The Russian space agency Roscosmos is trying to gain back control of its robotic cargo ship after communications were lost following the spacecraft’s launch toward the International Space Station. The Progress 59 capsule is now circling in orbit after experiencing a technical glitch.

The officials said that the walking coffin may make landfall on 11th or 12th May based on its trajectory. However it is not known which part of Earth will be hit by Progress 59 and the space agencies are trying hard to regain control.

The technical glitch occurred just after the Progress 59 space capsule was released into the orbit on Tuesday from the Baikonur Cosmodrome in Kazakhstan by Roscosmos. According to NASA, it was carrying “more than three tons of food, fuel, and supplies for the space station crew of six.” The capsule was meant to orbit the Earth four times before docking with the International Space Station to have its cargo offloaded.

NASA in a statement stated that “an unspecified problem prevented Russian flight controllers from determining whether navigational antennas had deployed and whether fuel system manifolds had pressurized as planned”, the moment the capsule was released from the rocket carrying it skyward.

The nature of the technical problem is not clear, but Nasa said a problem became clearly visible soon after the Progress cargo craft separated from the third stage of the Soyuz rocket.
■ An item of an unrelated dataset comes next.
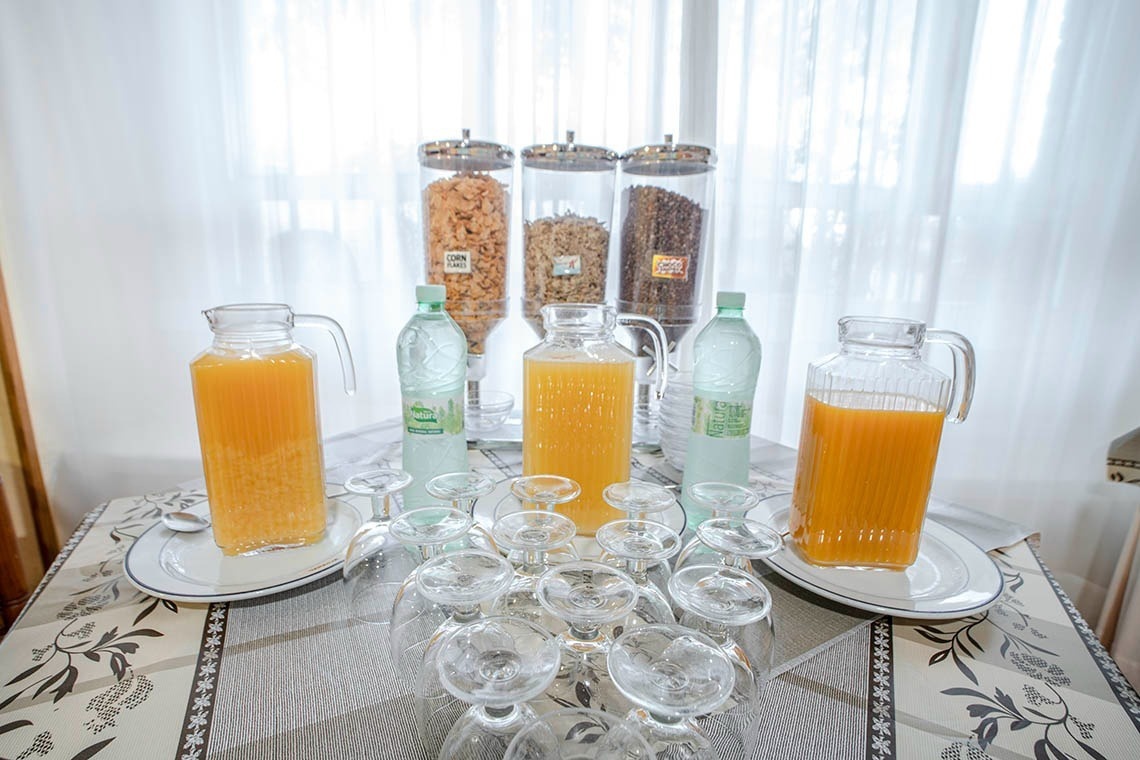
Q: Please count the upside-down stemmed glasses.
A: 15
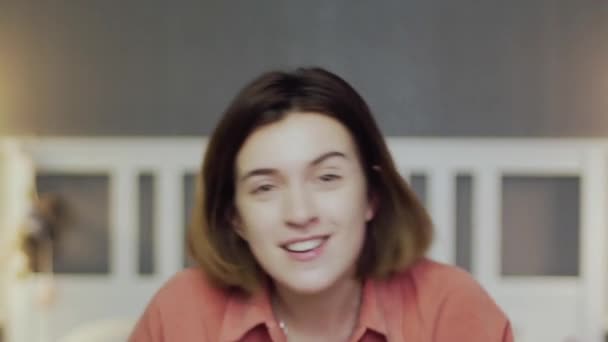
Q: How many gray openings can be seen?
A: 6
All attempts from the Russian ground control to contact with the unmanned craft have failed. In the event contact cannot be made, it could be just days before the Progress 59 capsule runs out of fuel and starts an uncontrolled journey back into the atmosphere. According to NASA, the flight controllers also confirmed that the craft has now entered a slow spin, a fact that has been established in the NASA video below that shows the view from Progress 59 capsule onboard camera.

The Russian space agency had originals plans to dock the maneuvers again on Thursday; however, they have now dropped that plan indefinitely due to the continued lack of success of communication with the pod.

According to, except for an engine mishap on a similar Progress 44 flight in August 2011 that caused it to crash due to complete loss of communication and failure to reach the target orbit, Progress craft have been successfully helping the International Space Station since 2000, when people began living and working up there.

The current Progress craft is holding 1,940 pounds of propellant, 110 pounds of oxygen, 926 pounds of water and 3,128 pounds of spare parts, supplies and scientific experiment hardware, says NASA.

The space agency also said that “The spacecraft was not carrying any supplies critical for the United States Operating Segment (USOS) of the station. Both the Russian and USOS segments of the station continue to operate normally and are adequately supplied well beyond the next planned resupply flight.”

Although the Progress cargo ship has a good track record, this is the second loss of a robotic space freighter in the past six months. Last October, Orbital Sciences Corp suffered an explosion on launch of its cargo ship intended for the orbiting laboratory.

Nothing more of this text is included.